Pennsylvania lawmakers passed a bill on Monday night that would give the National Rifle Association and other gun-rights advocates standing to sue municipalities over their local gun laws, even if they are based elsewhere in the state.
The bill, which has already been passed by the state's Senate, was approved by the House of Representatives and now goes to Governor Tom Corbett, who has indicated he will sign it.
Representative Daryl Metcalfe, a Republican from suburban Pittsburgh who was the bill's prime sponsor, said it will give standing to individual gun owners and the groups they belong to "such as the NRA" to battle local gun ordinances in court, whether they live there or not.
"They are more apt to have the resources to go after them," he said of the groups in an interview.
Critics of the bill say it will give undue extra power to already influential gun-rights groups.
"This is a terrible bill," Shira Goodman, executive director of the Philadelphia-based gun-control group, CeasefirePA, said in an interview. "It is unprecedented."
Her group is considering litigation against the new law, and is questioning whether the bill violates the state's "single-subject" rule, which requires a bill passed by the legislature to address only one subject.
Besides giving gun-rights groups standing to sue, the bill also addresses the theft of scrap metal and the reporting of names to federal authorities of people barred from owning guns because of their mental health.

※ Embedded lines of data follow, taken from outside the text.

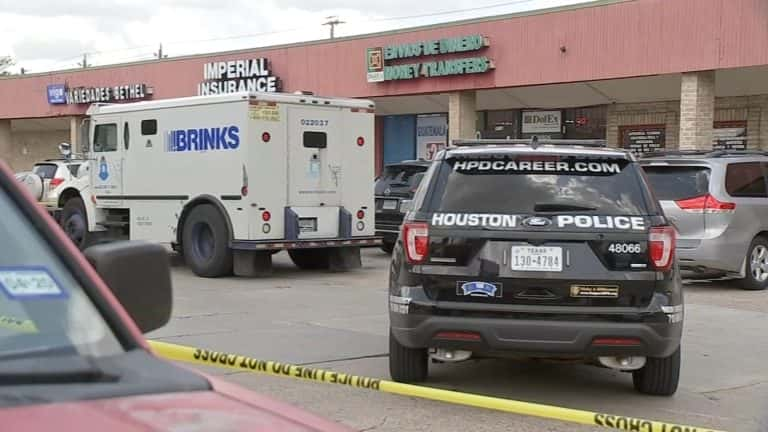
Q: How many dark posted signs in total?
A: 2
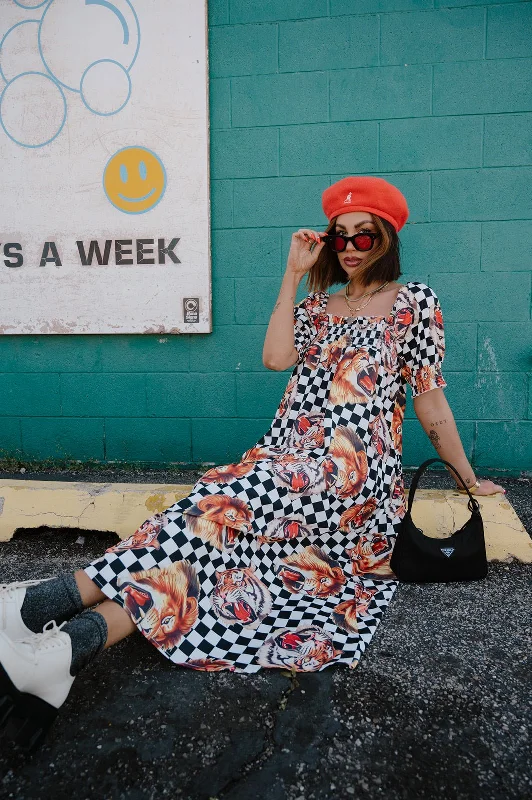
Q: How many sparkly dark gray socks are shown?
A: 2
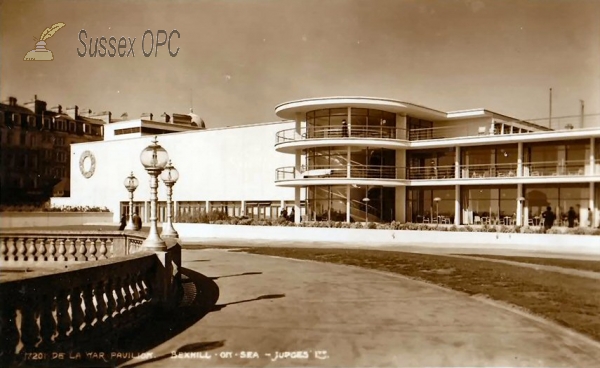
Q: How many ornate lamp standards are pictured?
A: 3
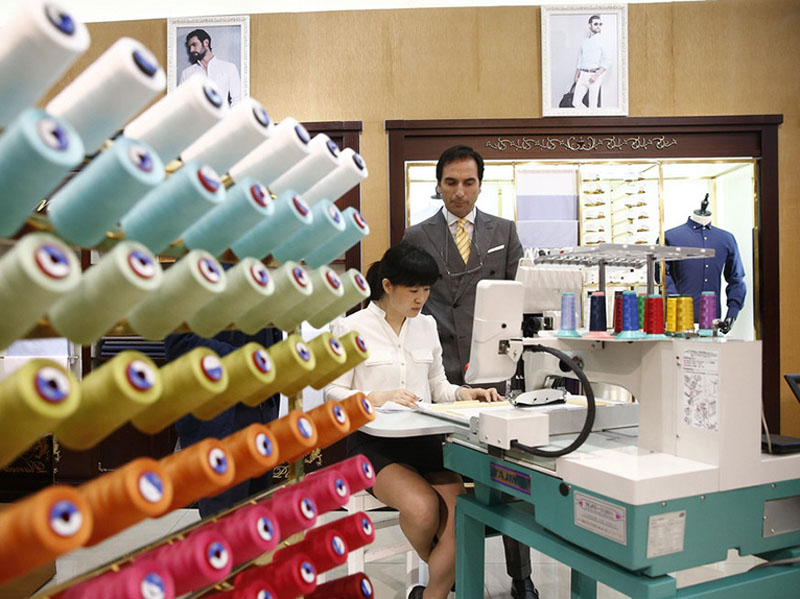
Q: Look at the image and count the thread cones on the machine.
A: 9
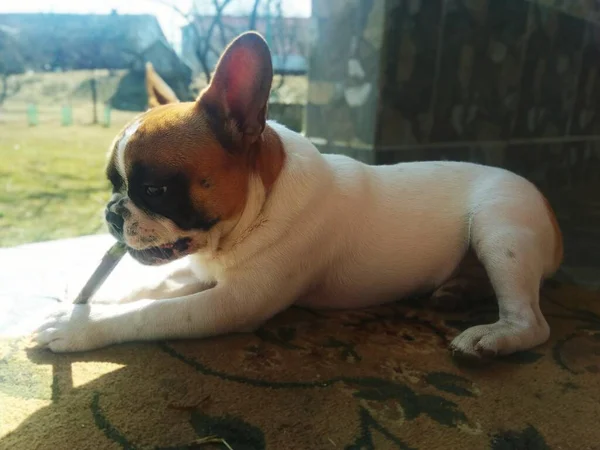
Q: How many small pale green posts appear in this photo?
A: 3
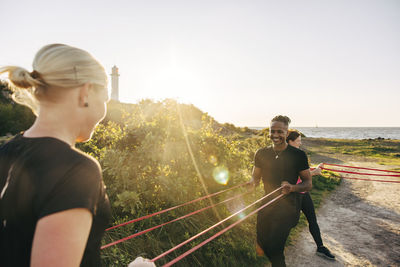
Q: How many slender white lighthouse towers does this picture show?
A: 1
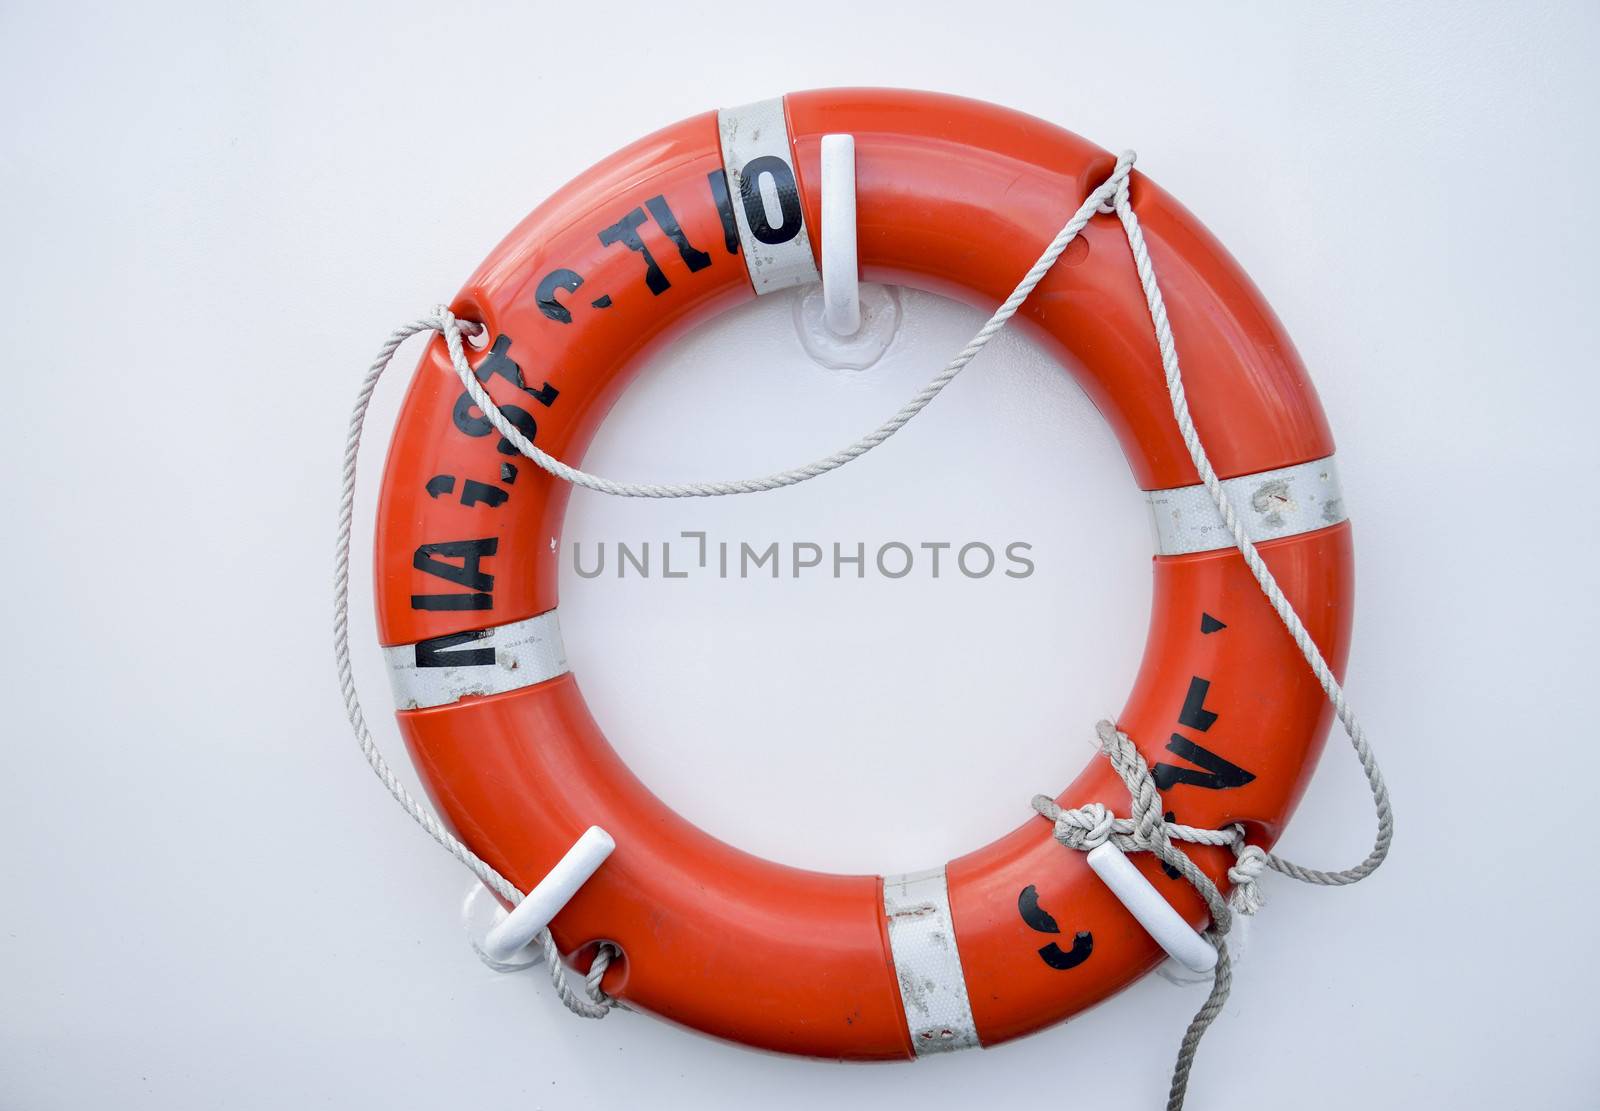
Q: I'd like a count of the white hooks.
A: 3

Metcalfe dismissed the objection, saying there is a single thread of "toughened penalties" that link the three separate parts of the law.
Those who successfully sue could also recover their legal fees from the municipality if they win, which has raised concerns in some towns and cities in the state.
Mayor Rick Gray of Lancaster said the city is considering repealing a local law enacted in 2008 requiring owners of lost or stolen guns to report them to local police.
Gray, a lawyer, believes the city was fully within its legal rights to enact it.
"But now every yahoo in the state can file a lawsuit against us," he said in an interview. "We cannot afford legal bullying."
Goodman said 30 municipalities statewide have ordinances governing lost or stolen guns.
John Hohenwarter, the NRA's state liaison, welcomed the bill, saying it would "rein in" municipalities that he sees as exceeding their authority on gun laws.